Exercise details
Write out each line below precisely, passing over the pictures.

Records from a collection

========================================

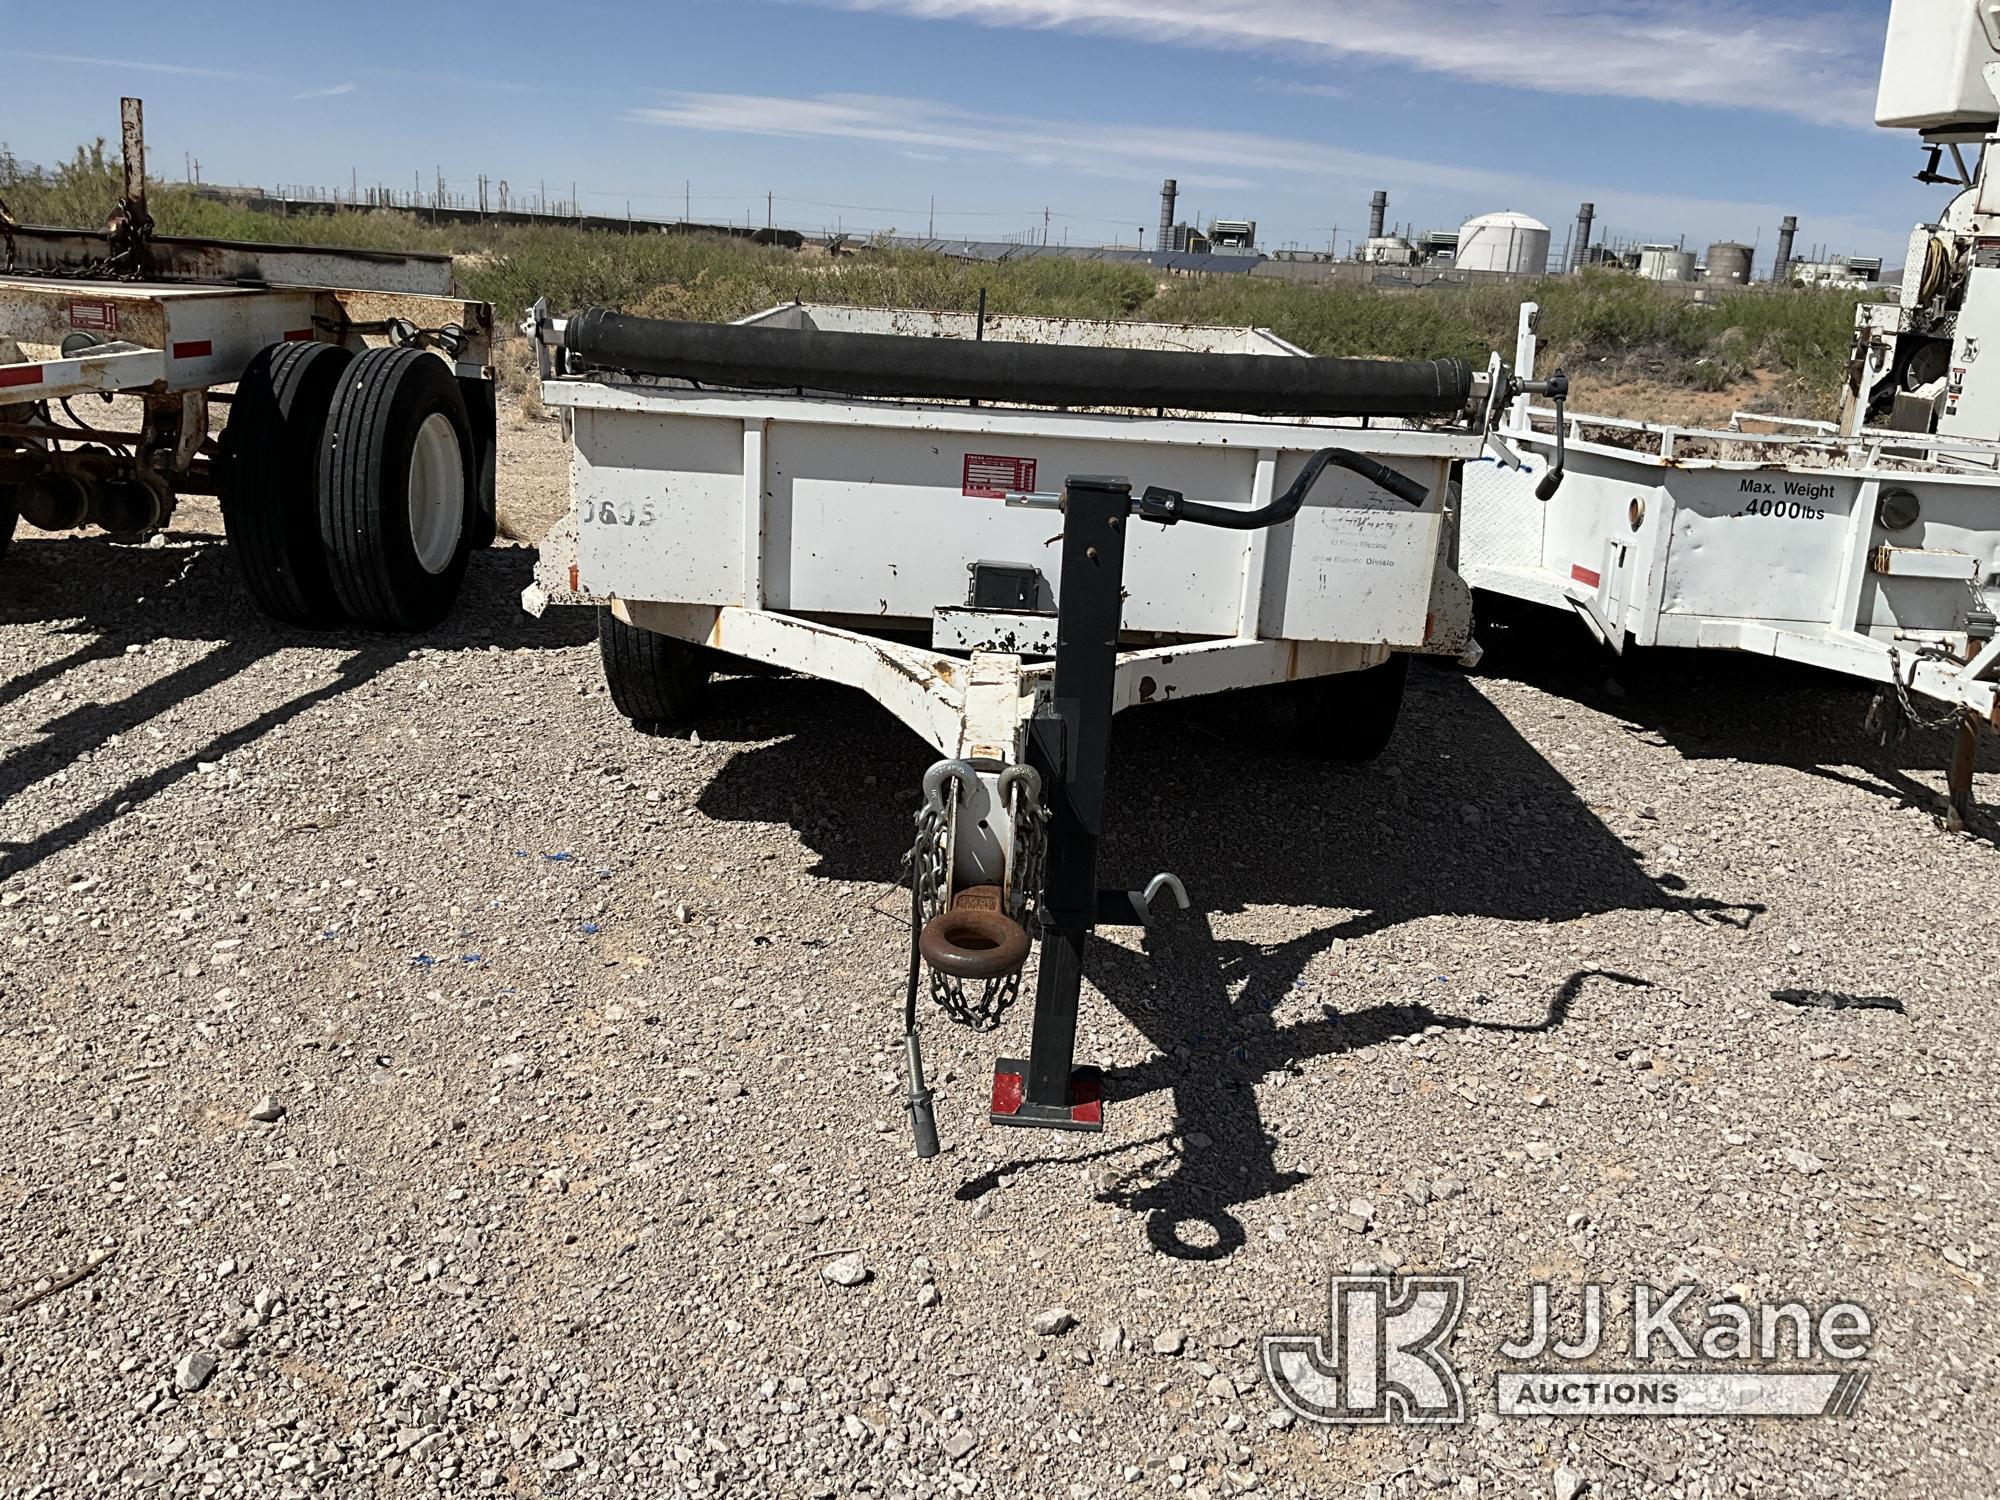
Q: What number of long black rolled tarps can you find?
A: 1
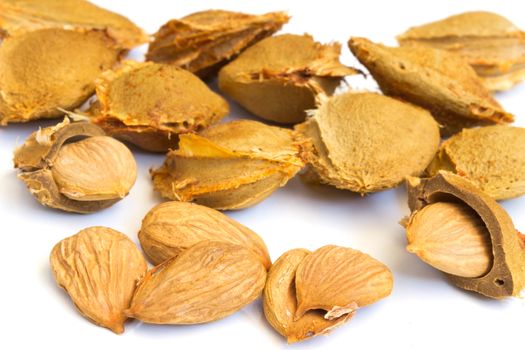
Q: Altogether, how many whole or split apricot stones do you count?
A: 12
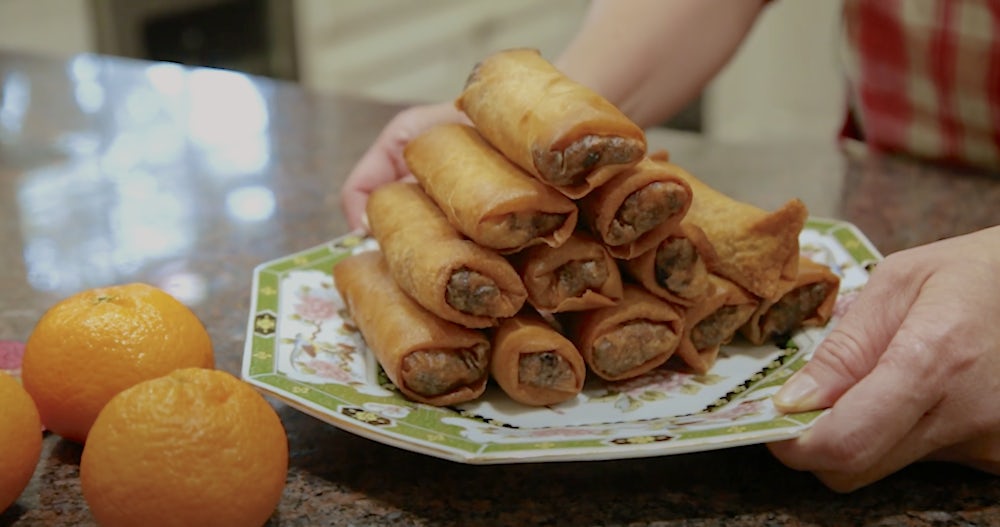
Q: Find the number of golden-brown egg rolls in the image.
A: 12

========================================

Solution to this problem
Q: What number of long black rolled tarps can you find?
A: 1
Q: Altogether, how many whole or split apricot stones do you count?
A: 12
Q: Find the number of golden-brown egg rolls in the image.
A: 12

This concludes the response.